### Aim of the exercise
Though the records contain pictures, copy none of them; repeat exactly the lines from the one with "Q: Count of farm workers in the field?" to the end.

[Extracted records]
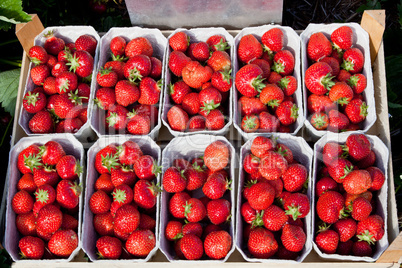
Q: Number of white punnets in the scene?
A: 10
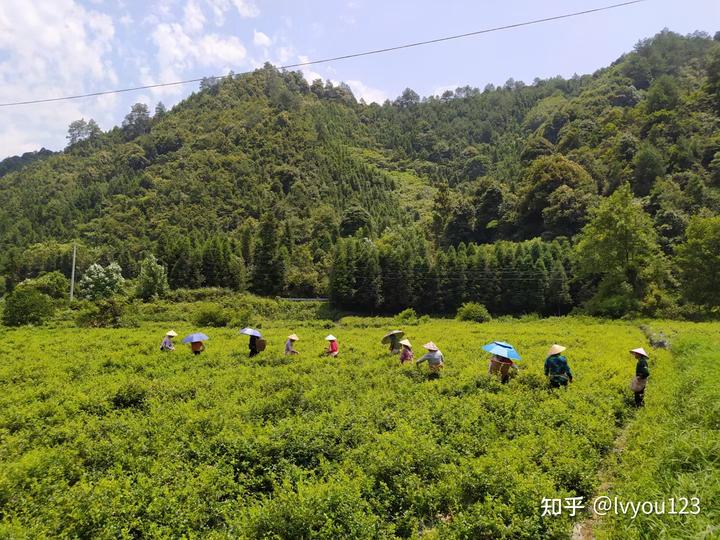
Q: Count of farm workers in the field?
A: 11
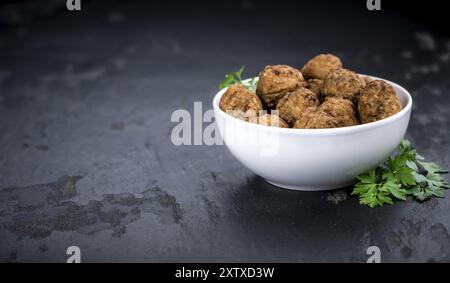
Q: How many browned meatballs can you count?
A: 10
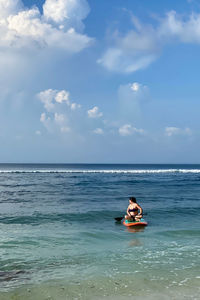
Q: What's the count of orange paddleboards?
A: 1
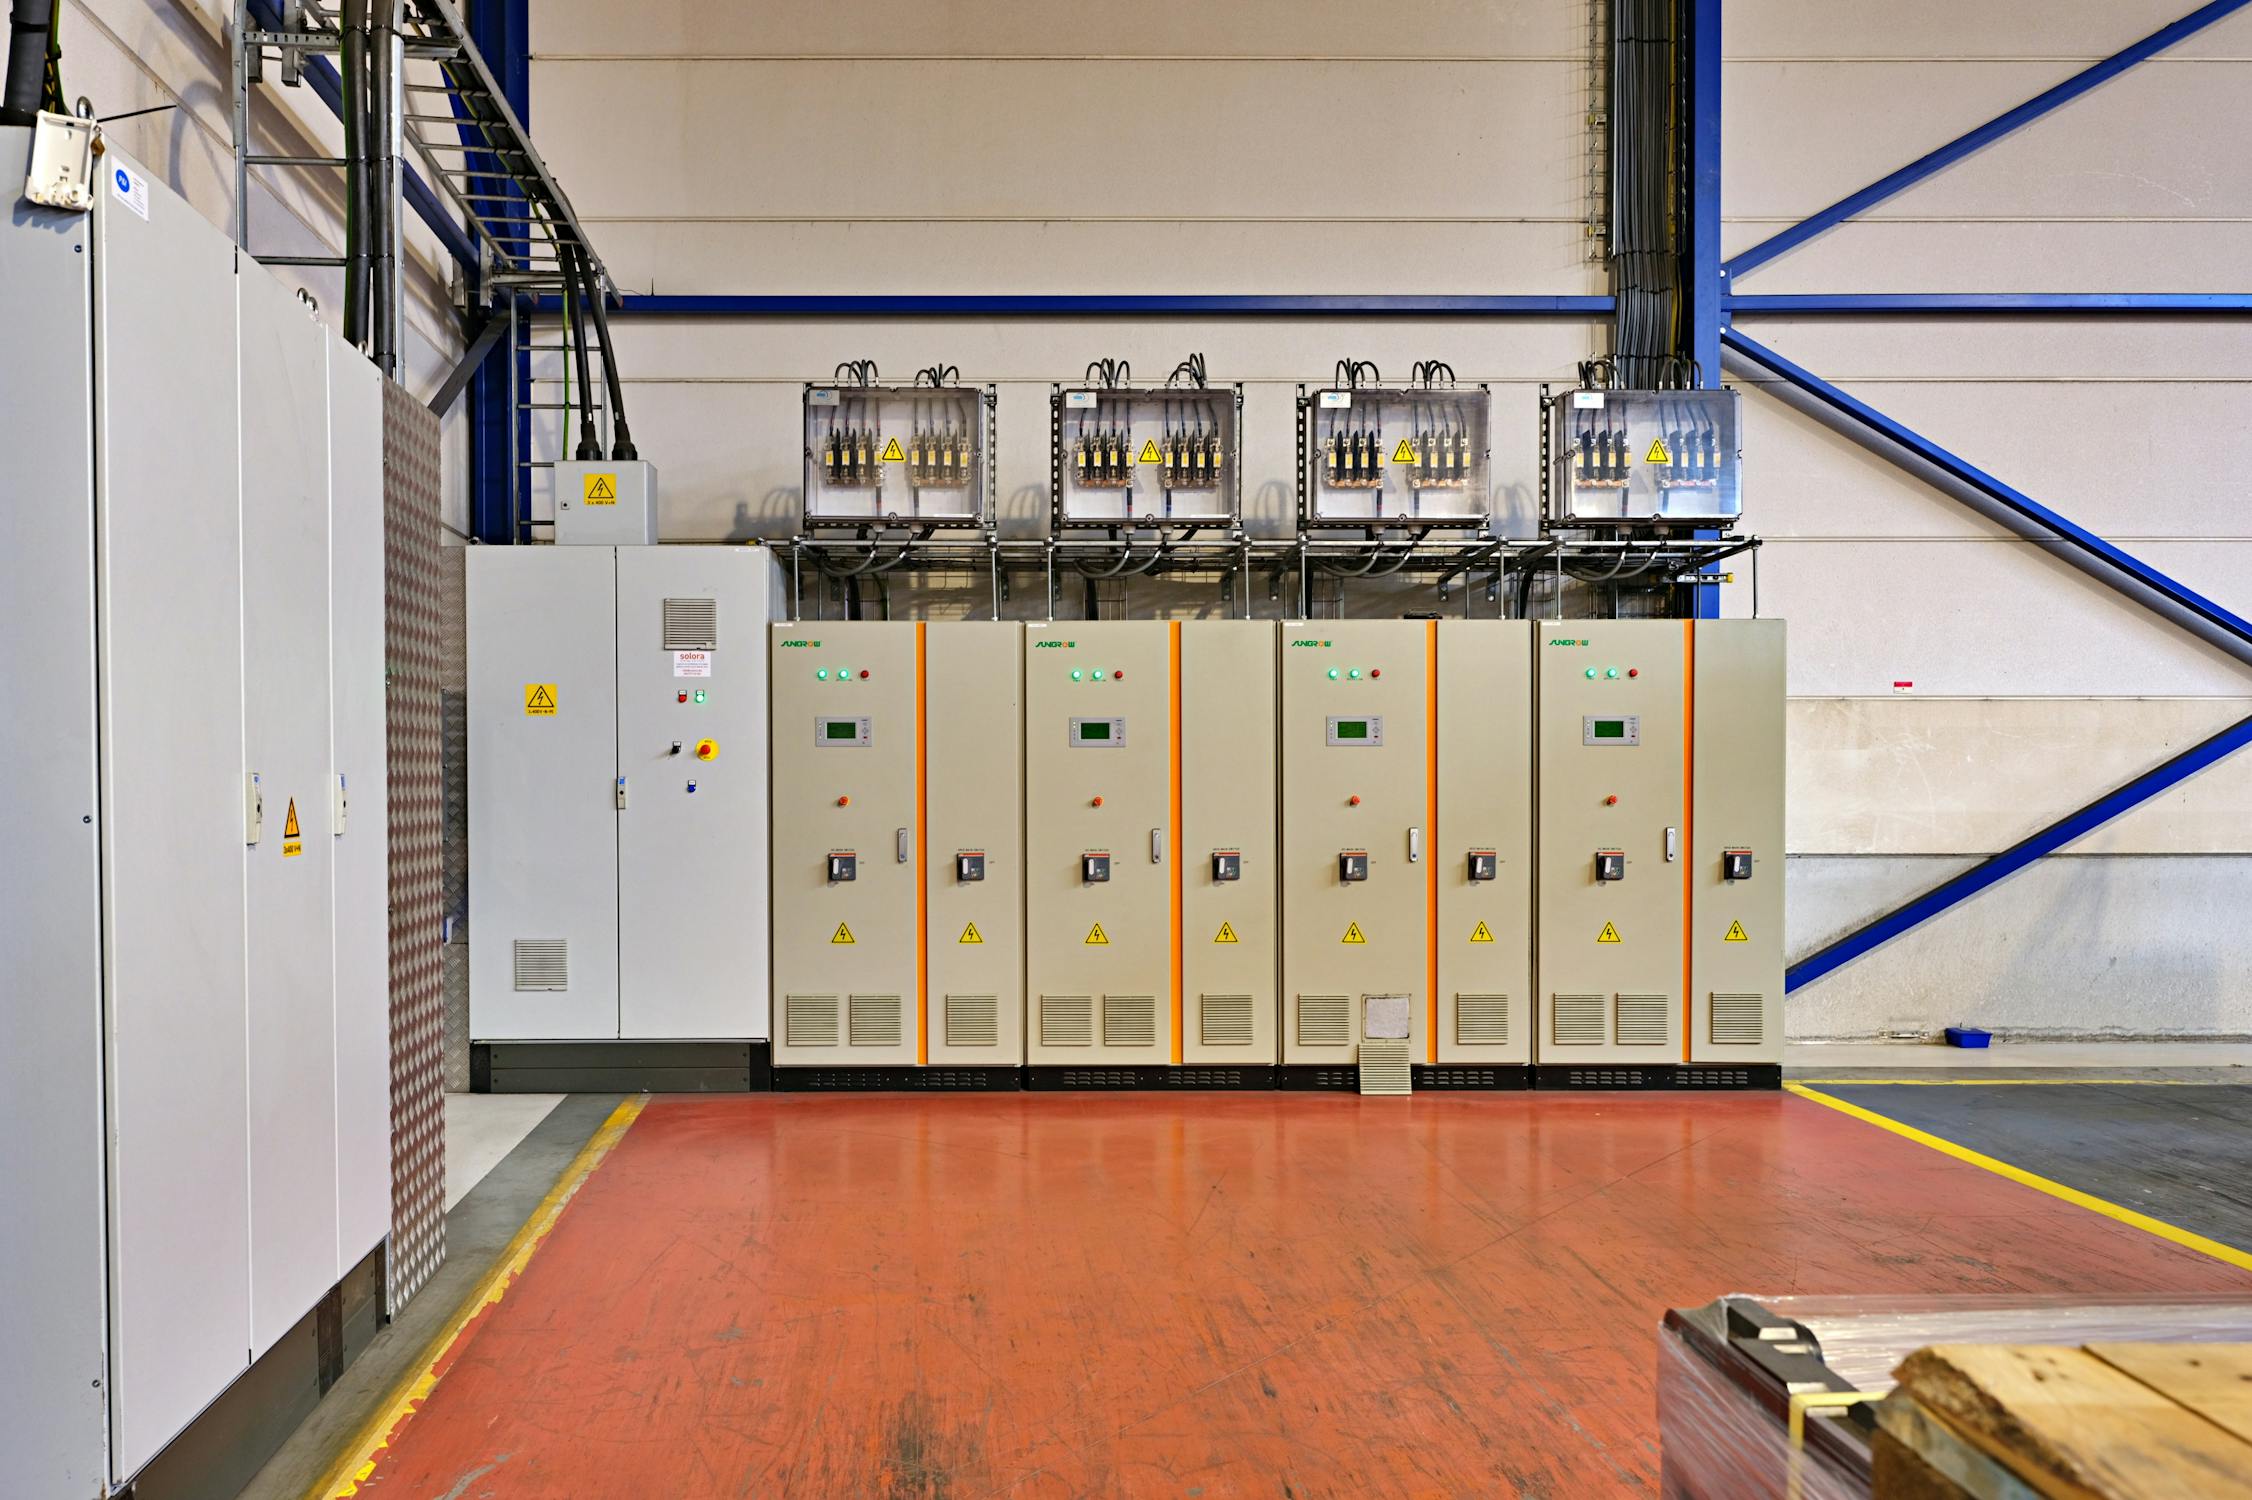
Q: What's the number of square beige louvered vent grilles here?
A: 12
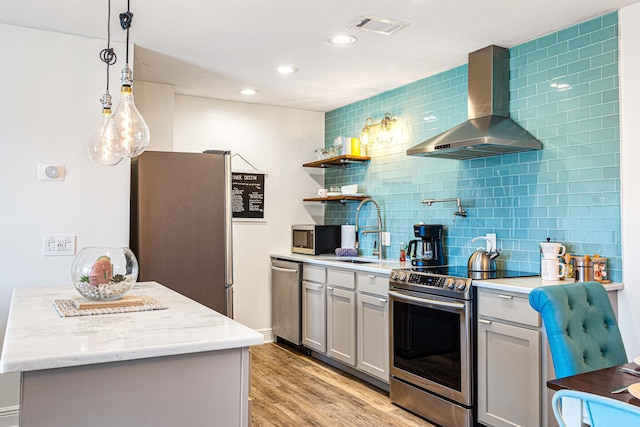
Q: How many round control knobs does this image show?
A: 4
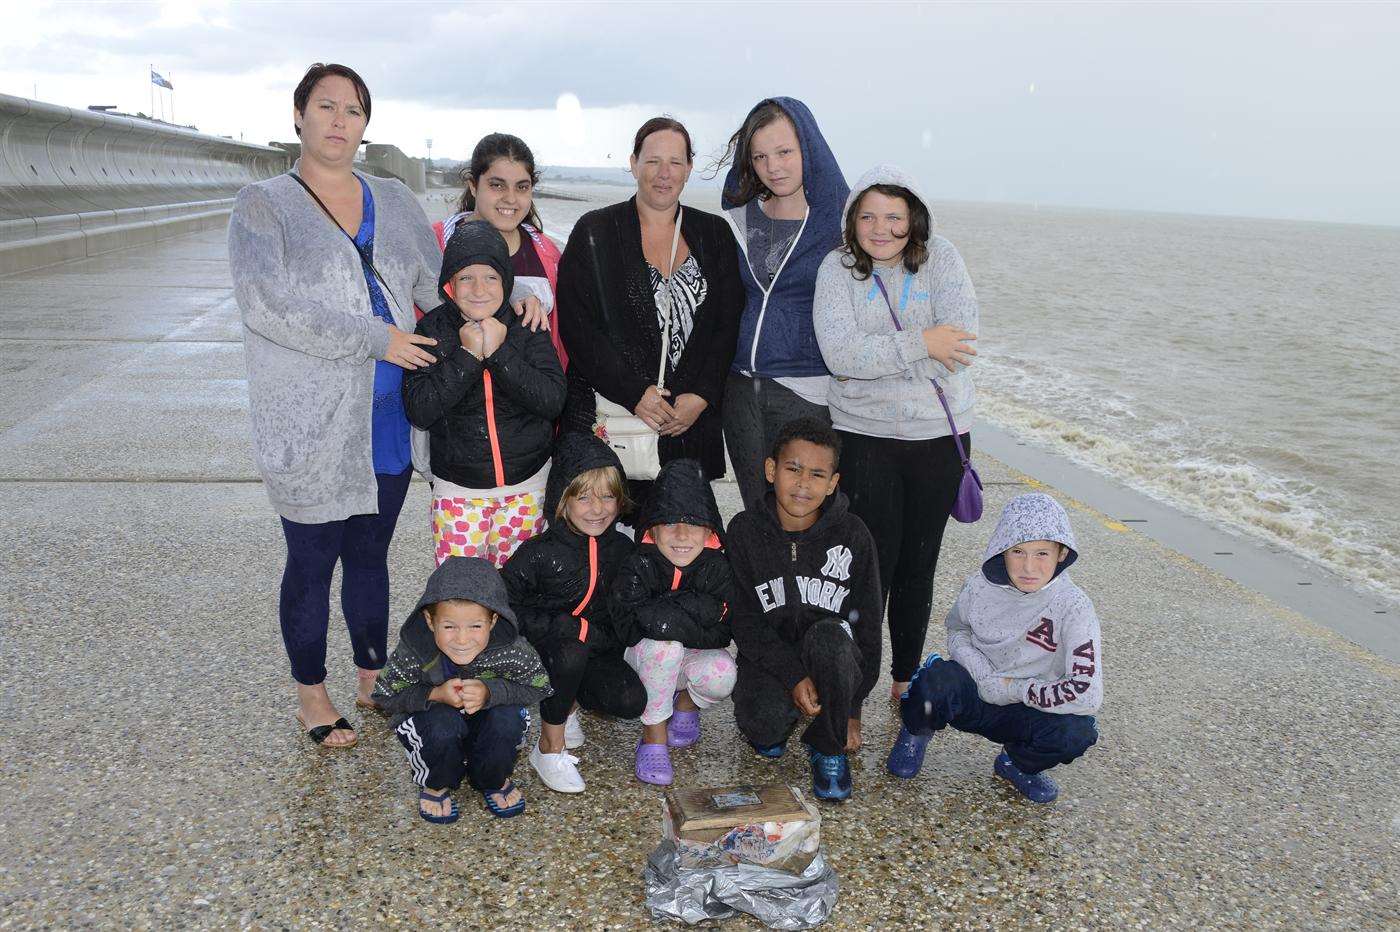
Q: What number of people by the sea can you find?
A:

### Your solution
Q: Count of farm workers in the field?
A: 11
Q: How many browned meatballs can you count?
A: 10
Q: What's the count of orange paddleboards?
A: 1
Q: What's the number of square beige louvered vent grilles here?
A: 12
Q: How many round control knobs does this image show?
A: 4
Q: What number of people by the sea can you find?
A:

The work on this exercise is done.